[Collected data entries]
┌────────

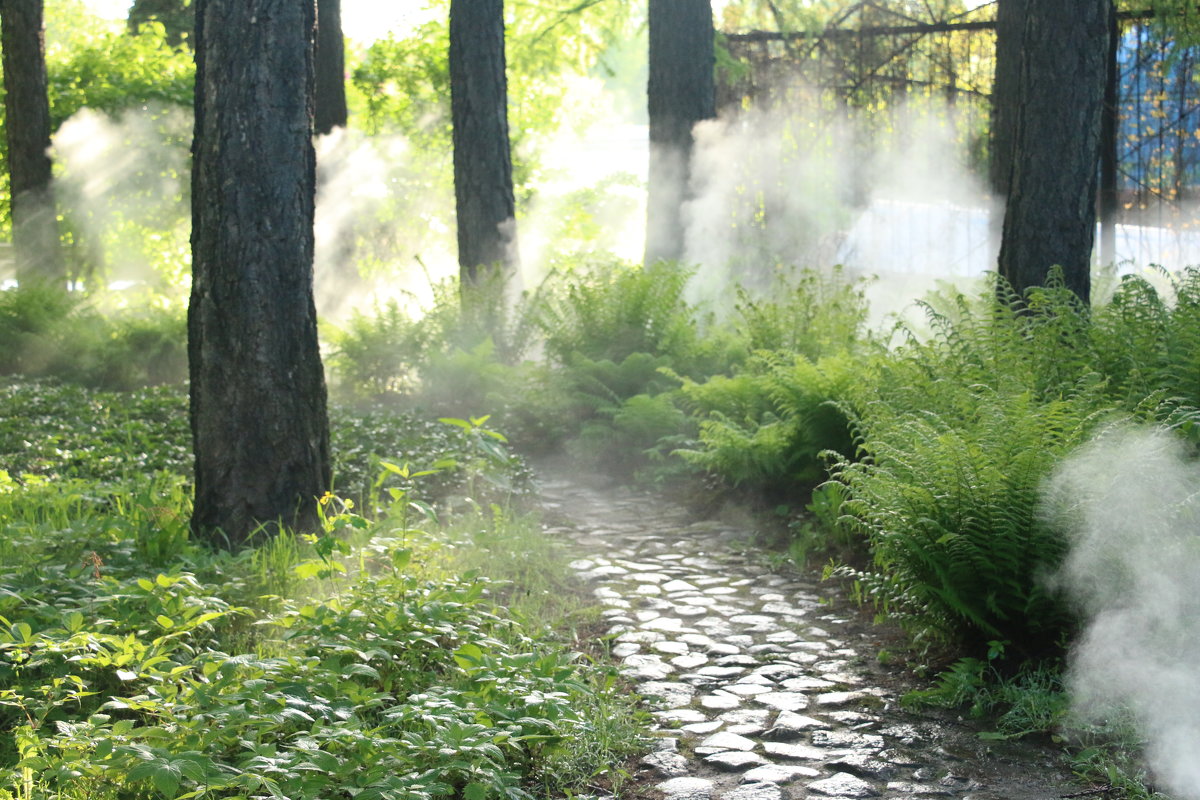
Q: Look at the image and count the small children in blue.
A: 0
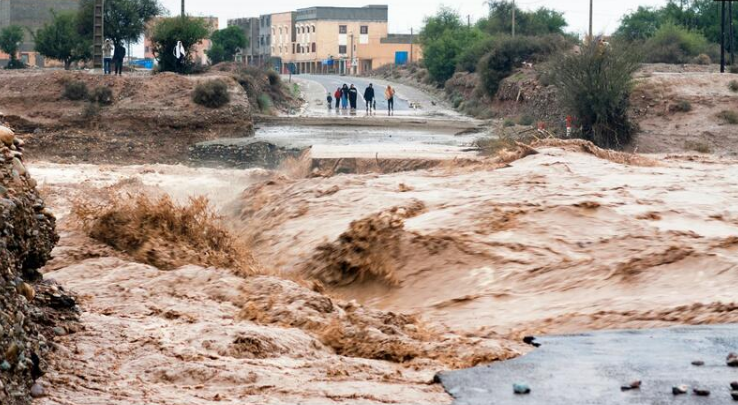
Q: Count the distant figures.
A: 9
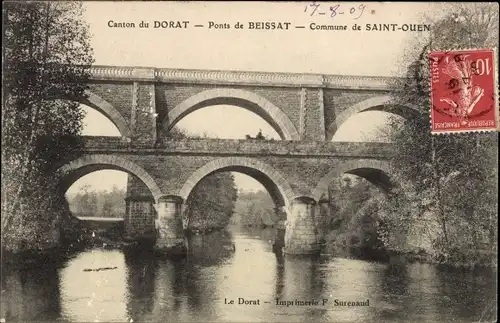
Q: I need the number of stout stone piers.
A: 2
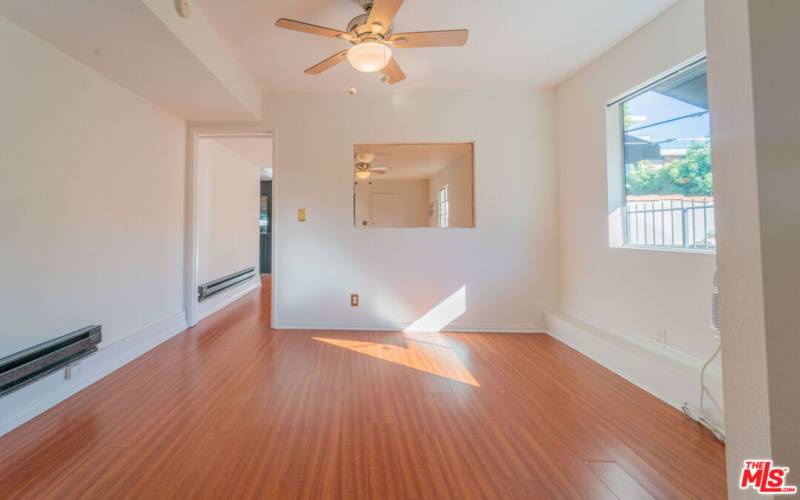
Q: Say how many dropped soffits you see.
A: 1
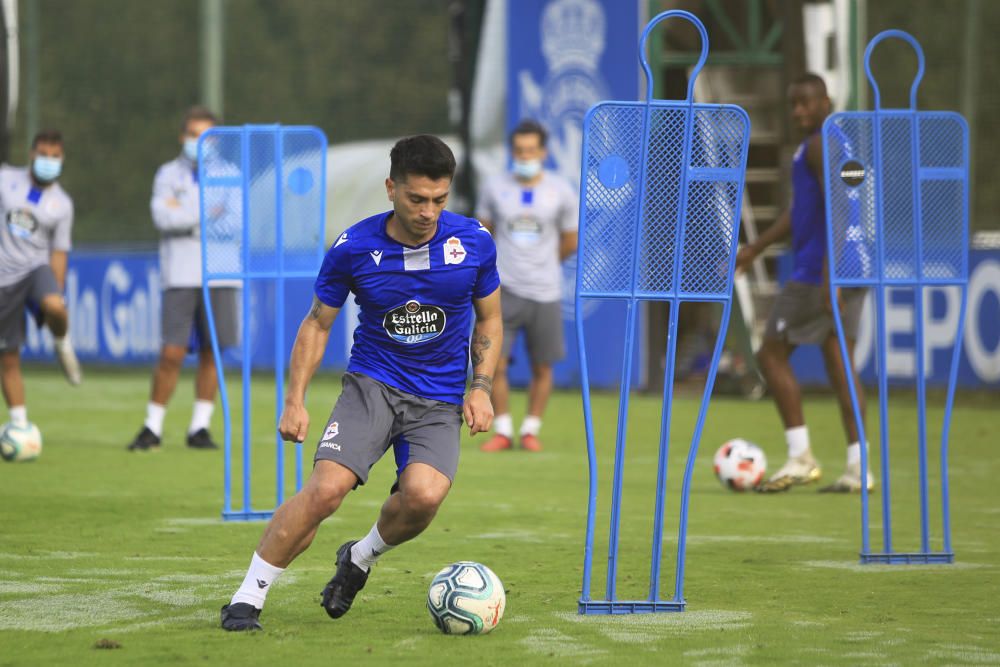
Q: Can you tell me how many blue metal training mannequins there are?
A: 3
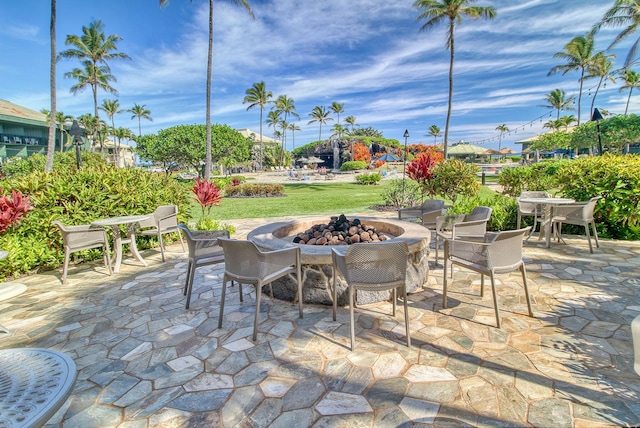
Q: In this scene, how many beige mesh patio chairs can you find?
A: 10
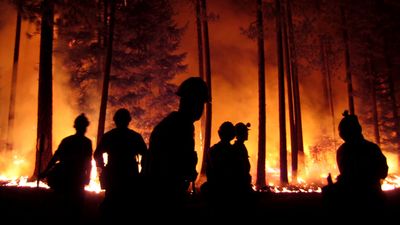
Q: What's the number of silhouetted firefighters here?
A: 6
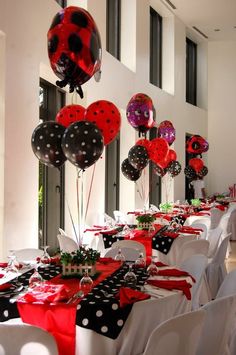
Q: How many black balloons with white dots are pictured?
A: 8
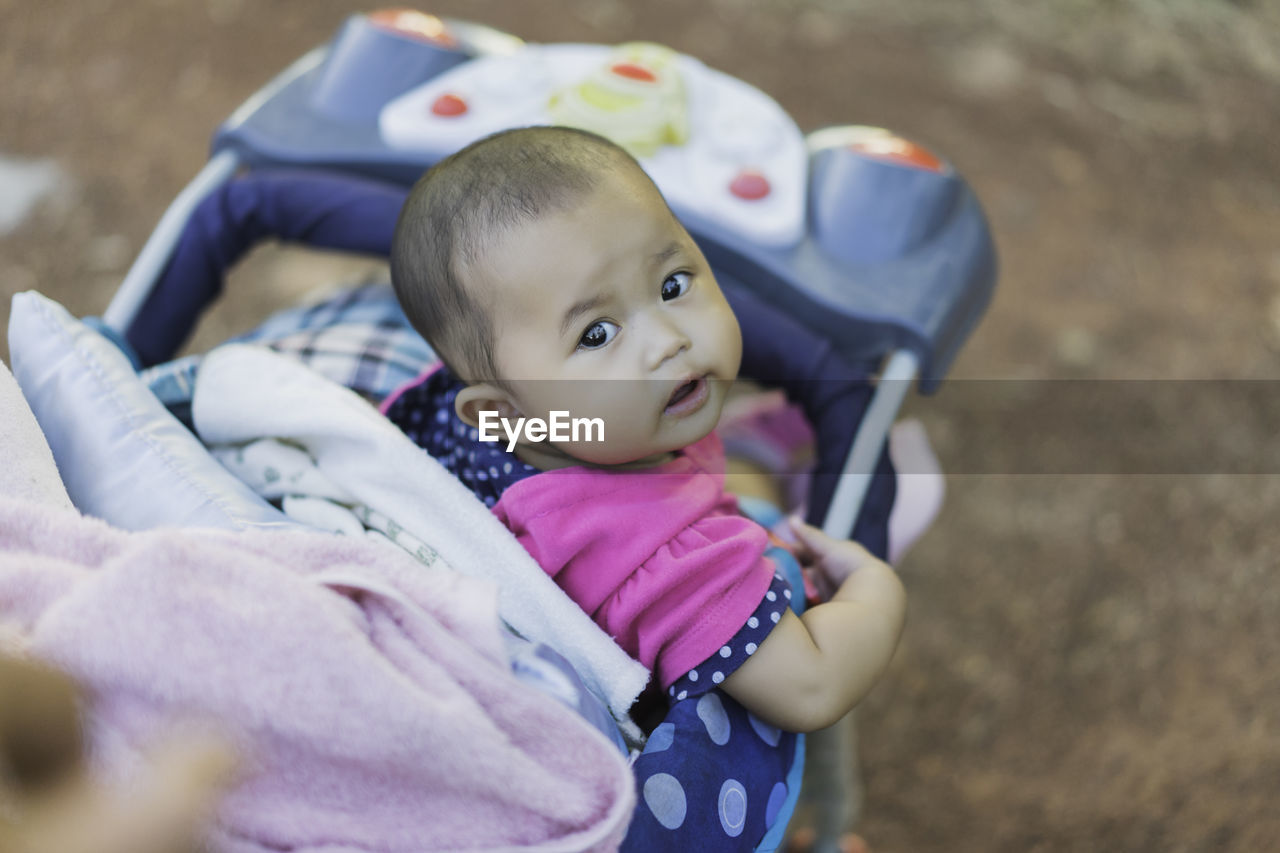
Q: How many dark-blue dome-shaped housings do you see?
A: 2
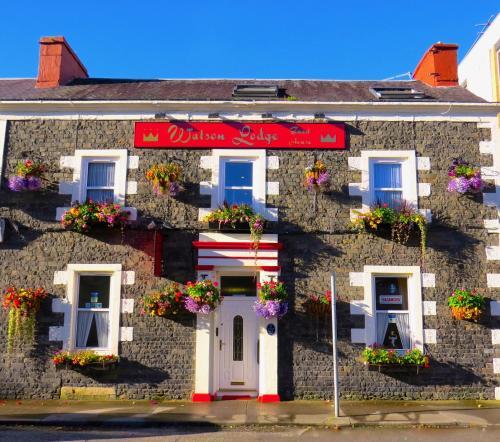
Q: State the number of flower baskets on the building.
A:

└────────

TASK REQUIREMENTS: Every record above should come back exactly, but without its pictures.

WRITTEN SOLUTION:
Q: Look at the image and count the small children in blue.
A: 0
Q: Count the distant figures.
A: 9
Q: I need the number of stout stone piers.
A: 2
Q: Say how many dropped soffits you see.
A: 1
Q: Can you tell me how many blue metal training mannequins there are?
A: 3
Q: In this scene, how many beige mesh patio chairs can you find?
A: 10
Q: What's the number of silhouetted firefighters here?
A: 6
Q: How many black balloons with white dots are pictured?
A: 8
Q: How many dark-blue dome-shaped housings do you see?
A: 2
Q: State the number of flower baskets on the building.
A:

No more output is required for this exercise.